EISENHOWER. LE CHEF DE GUERRE DEVENU PRÉSIDENT
d’Hélène HARTER

Éditions Tallandier, Paris / Ministère des Armées, 2024, 508 pages

Palais de l’Elysée, 8 août 1962. Charles de Gaulle et Madame reçoivent à déjeuner l’ex-président des Etats-Unis Eisenhower et son épouse. Au moment du café, on passe dans le salon d’argent : « On l’appelle ainsi à cause de la couleur de ses lambris et de sa tapisserie, explique le Général. C’est là, sur cette table, que Napoléon Ier a signé son abdication, la seconde, le 22 juin 1815, quatre jours après Waterloo. C’est le seul acte vraiment historique dont l’Elysée ait été le théâtre. On aurait pu rêver mieux ». Il ajoute, après un silence : « le mois de juin a rarement été favorable à nos armes. Mais avec vous, dit-il gracieusement à Eisenhower, juin est redevenu favorable ». Eisenhower répond du tac au tac : « et avec vous, juin est redevenu un bon mois pour l’honneur de la France » [1].

Avec cet ouvrage dont la lecture s’impose, Hélène Harter vient combler une étonnante lacune dans la production francophone des biographies des grands Américains du 20e siècle. Professeur d’histoire contemporaine de l’Amérique du Nord à l’université Paris 1, l’auteur avait déjà trouvé son lectorat avec, notamment, un Pearl Harbor dont nous avions rendu compte précédemment. Elle nous propose aujourd’hui de découvrir un illustre inconnu « coincé » entre deux mythes : Roosevelt (pour lequel il travailla efficacement à construire la victoire de 1945) et Kennedy (à qui il livra un pays à l’apogée de sa puissance et pas encore englué dans la « sale guerre » du Vietnam). Le texte, puisant aux meilleures sources anglo-saxonnes et d’une lecture agréable, s’articule en trois grandes parties : avant 1939, de 1939 à 1945, après 1945.

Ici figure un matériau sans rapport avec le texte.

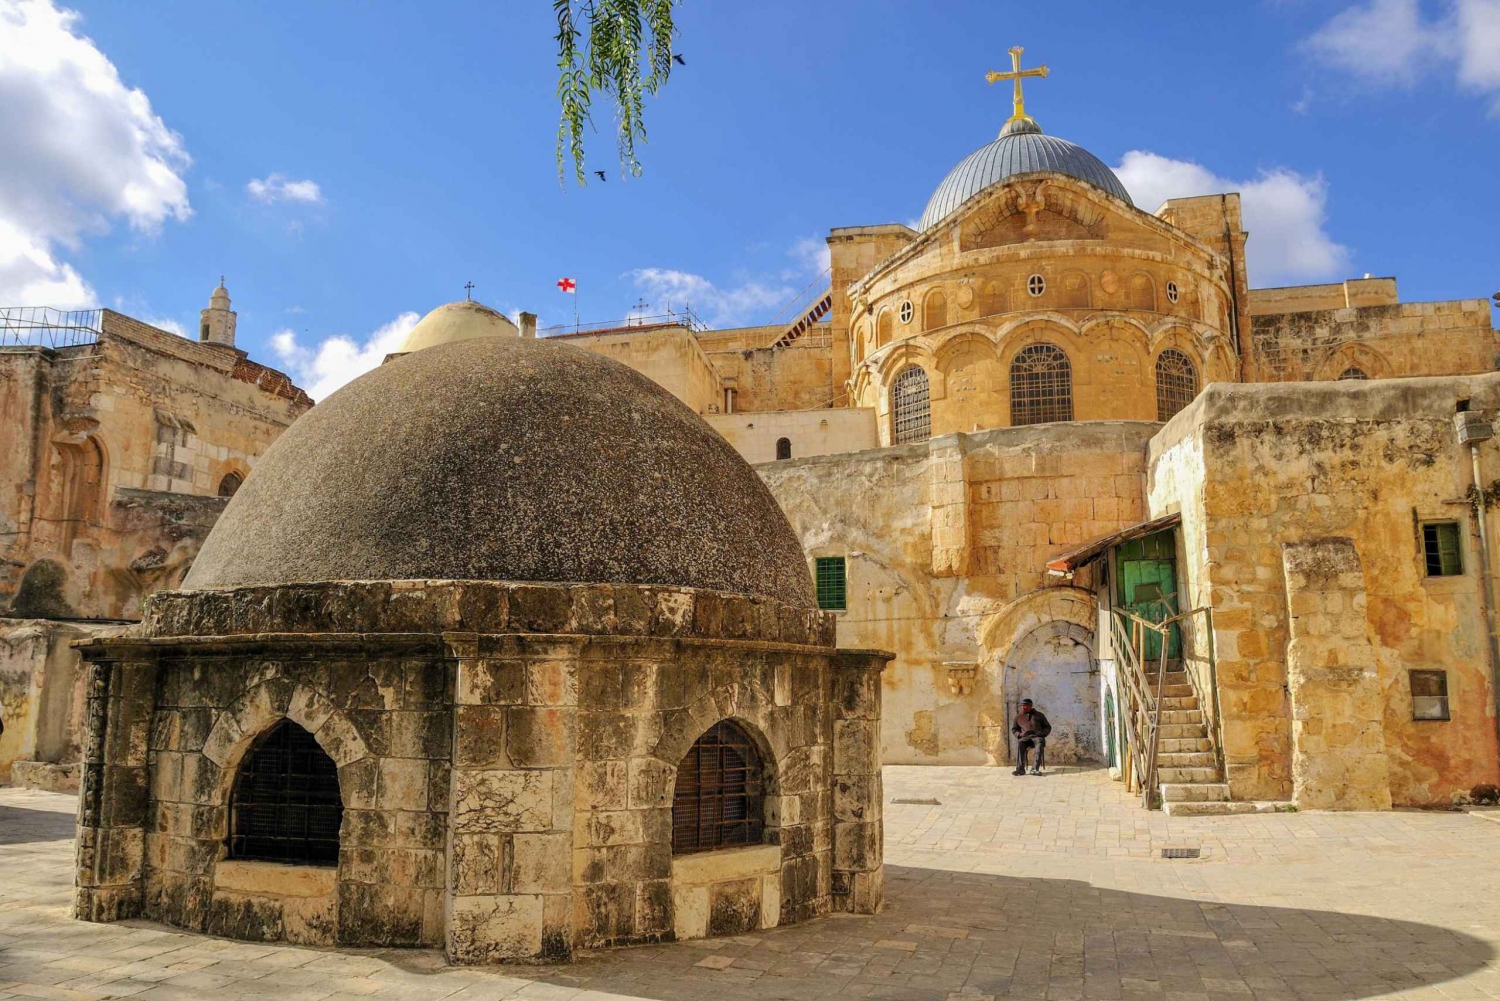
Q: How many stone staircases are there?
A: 1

Au vu de son milieu, rien ne prédestinait Eisenhower à embrasser le métier des armes et à accéder à la Maison Blanche. Ses parents, par conviction religieuse, étaient pacifistes et personne avant lui n’avait fait carrière dans l’armée depuis l’arrivée du premier Eisenhauer (avant américanisation) en Amérique du Nord en 1741. Son entrée à West Point en 1911 n’avait donc rien d’une trajectoire familiale à l’inverse de son ami Patton. Il n’était pas non plus de ces patriciens cultivés de la côte Est à la manière de la dynastie Roosevelt ou de la tribu Kennedy. Son père et sa mère étaient des pionniers mennonites fervents installés à Abilene, Kansas, lecteurs assidus de la Bible, ni pauvres ni riches. Joueur passionné de football avant une méchante blessure au genou qui le dérangera sa vie entière, ne rechignant pas au travail agricole, pas ostensiblement politisé et convaincu que Dieu protège l’Amérique : tous ces éléments constitutifs d’une jeunesse born in USA s’assembleront à merveille pour faire de lui en 1952 le candidat idéal à la présidence des Etats-Unis. Acclamé par 3 millions de personnes en juin 1945 à New York, il déclarera avec le plus grand naturel : je ne suis qu’un simple fermier du Kansas qui a accompli son devoir (cité page 251). Ajoutons à cela un abord facile, un regard franc et un sourire mettant à l’aise : beaucoup d’Américains seront séduits.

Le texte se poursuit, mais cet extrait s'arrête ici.